As used herein, “Prime Rate” means, with respect to an Interest Determination Date, the rate set forth on that date in H.15(519) under the heading “Bank Prime Loan” or if not published by 3:00 p.m., New York City time, on the Calculation Date pertaining to such Interest Determination Date, the rate on the Interest Determination Date as published in H.15 Daily Update, or another Source used for the purpose of displaying this rate, under the heading “Bank Prime Loan.”
If the rate cannot be set as described above, then “Prime Rate” shall be determined by the Calculation Agent using the following methods in succession:
(i) If the rate is not published in H.15 Daily Update or another Source by 3:00 p.m., New York City time, on the Calculation Date, then the Prime Rate will be the arithmetic mean of the rates of interest that appear on Reuters on page USPRIME 1 (or any other page as may replace this page on that Service or any successor Service for the purpose of displaying prime rates or base lending rates of major United States banks) (“Reuters Page USPRIME 1”) as a bank’s publicly announced prime rate or base lending rate in effect as of 3:00 p.m., New York City time, on the Interest Determination Date.
(ii) If fewer than four rates appear on Reuters Page USPRIME 1 on that date, then the Prime Rate will be the arithmetic mean of the prime rates or base lending rates quoted by three major banks in The City of New York selected by the Calculation Agent (after consultation with the Corporation) on the basis of the actual number of days in the year divided by a 360-day year as of the close of business on the Interest Determination Date.

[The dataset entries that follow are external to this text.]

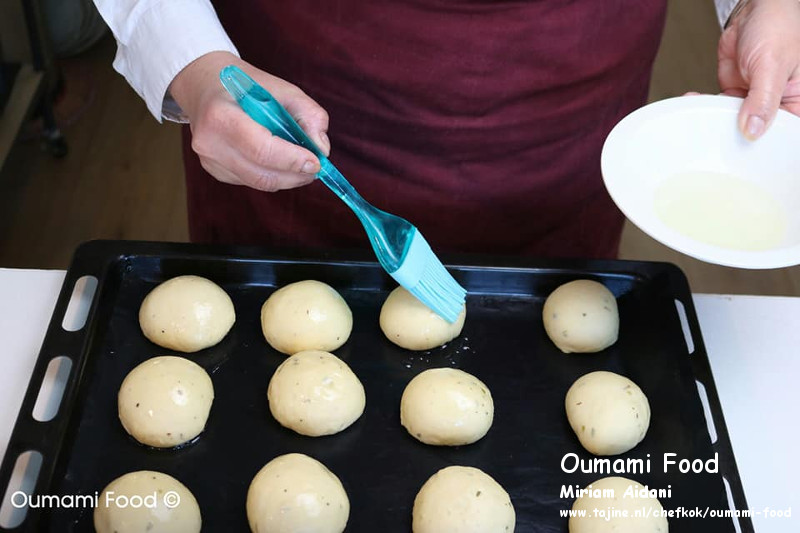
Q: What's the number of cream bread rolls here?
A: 12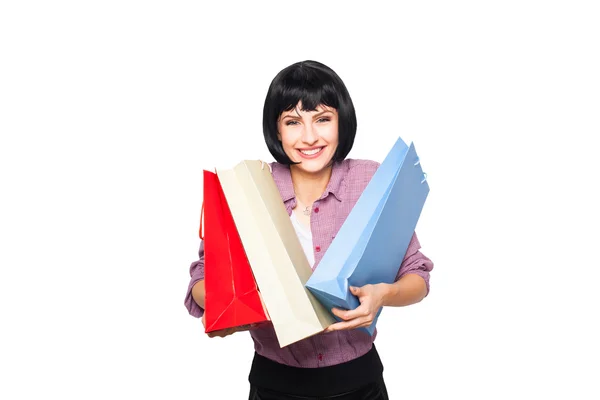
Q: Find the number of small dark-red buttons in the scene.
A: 3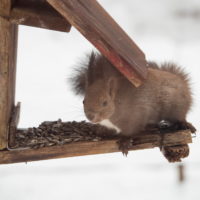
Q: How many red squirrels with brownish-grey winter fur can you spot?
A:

(iii) If fewer than three banks are quoting as contemplated above, the Prime Rate for that Interest Determination Date will remain the Prime Rate for the immediately preceding Interest Reset Period, or, if there was no preceding Interest Reset Period, the rate of interest payable will be the Initial Interest Rate specified on the face hereof.
Notwithstanding the foregoing, the interest rate will in no event be (i) higher than the lesser of (x) 18% per year, (y) the maximum rate permitted by New York law as the same may be modified by United States law of general application and (z) the Maximum Interest Rate, if any, specified on the face hereof or (ii) be less than the Minimum Interest Rate, if any, specified on the face hereof.

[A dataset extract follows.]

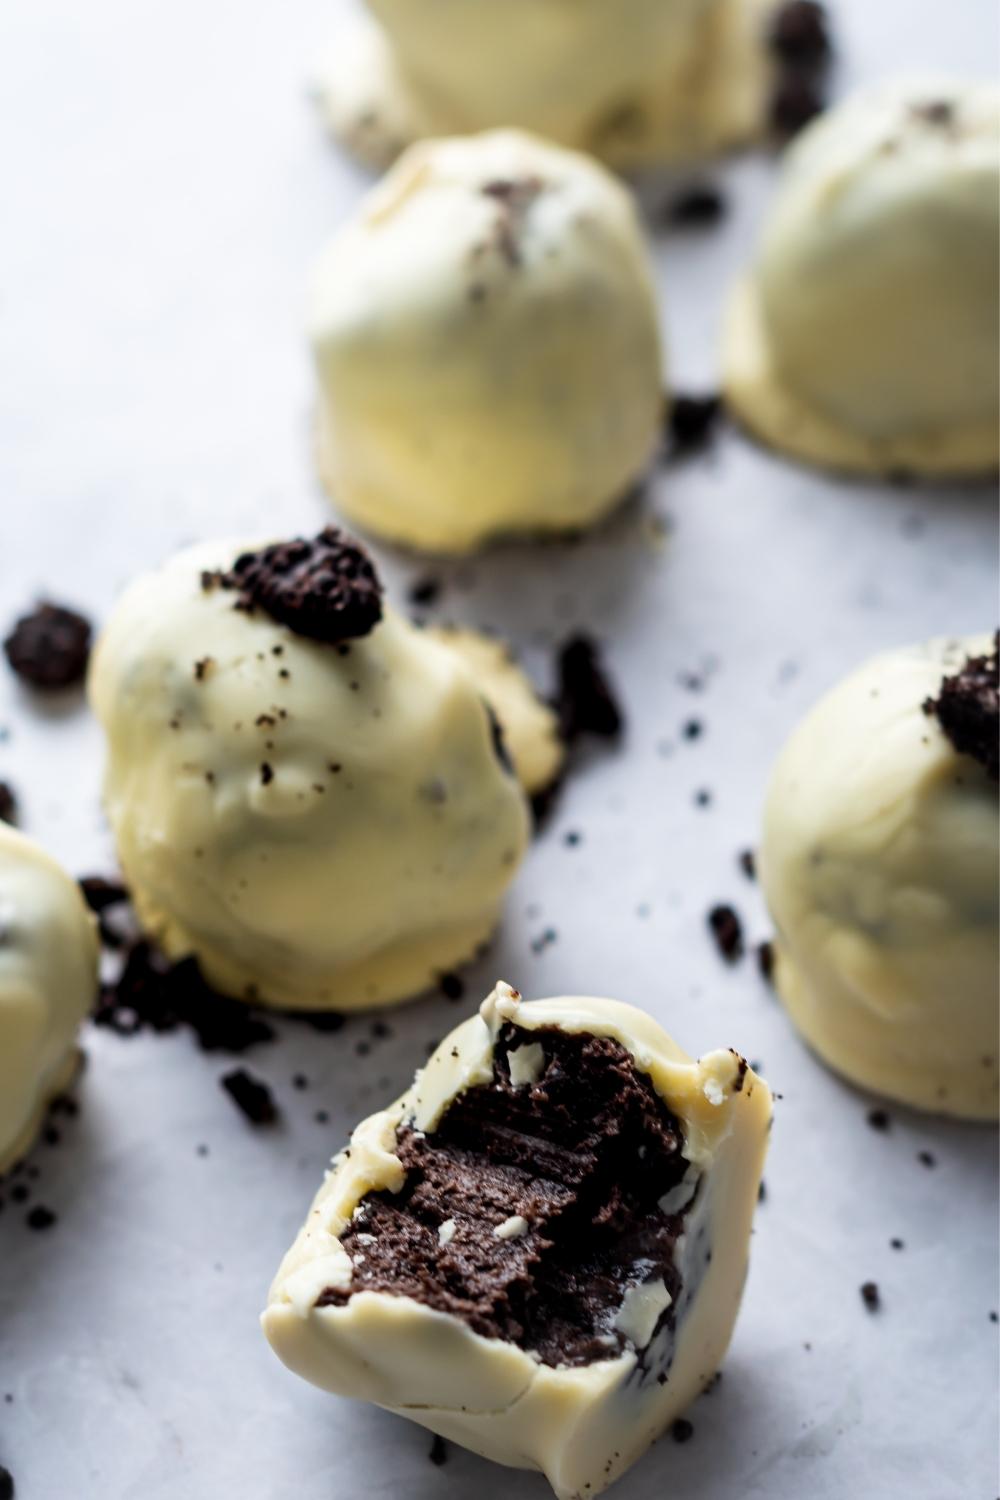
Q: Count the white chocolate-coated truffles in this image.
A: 7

If an Event of Default with respect to the Securities of this series shall occur and be continuing, the principal of the Securities of this series may be declared due and payable in the manner, with the effect and subject to the conditions provided in the Indenture.

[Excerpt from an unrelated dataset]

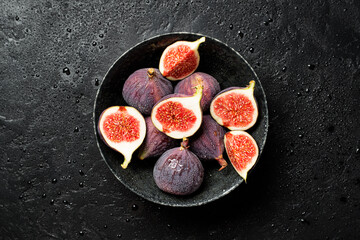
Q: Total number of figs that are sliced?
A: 5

The Indenture permits, with certain exceptions as therein provided, the amendment thereof and the modification of the rights and obligations of the Corporation and the rights of the Holders of the Securities of all series affected under the Indenture at any time by the Corporation and the Trustee with the consent of the Holders of not less than a majority in principal amount of the Securities of all series at the time Outstanding affected thereby (voting as one class). The Indenture contains provisions permitting the Holders of not less than a majority in principal amount of the Securities of all series at the time Outstanding with respect to which a default under the Indenture shall have occurred and be continuing (voting as one class), on behalf of the Holders of the Securities of all such series, to waive, with certain exceptions, such default under the Indenture and its consequences. The Indenture also permits the Holders of not less than a majority in principal amount of the Securities of each series at the time Outstanding, on behalf of the Holders of all Securities of such series, to waive compliance by the Corporation with certain provisions of the Indenture affecting such series. Any such consent or waiver by the Holder of this Note shall be conclusive and binding upon such Holder and upon all future Holders of this Note and of any Note issued upon the registration of transfer hereof or in exchange hereof or in lieu hereof, whether or not notation of such consent or waiver is made upon this Note.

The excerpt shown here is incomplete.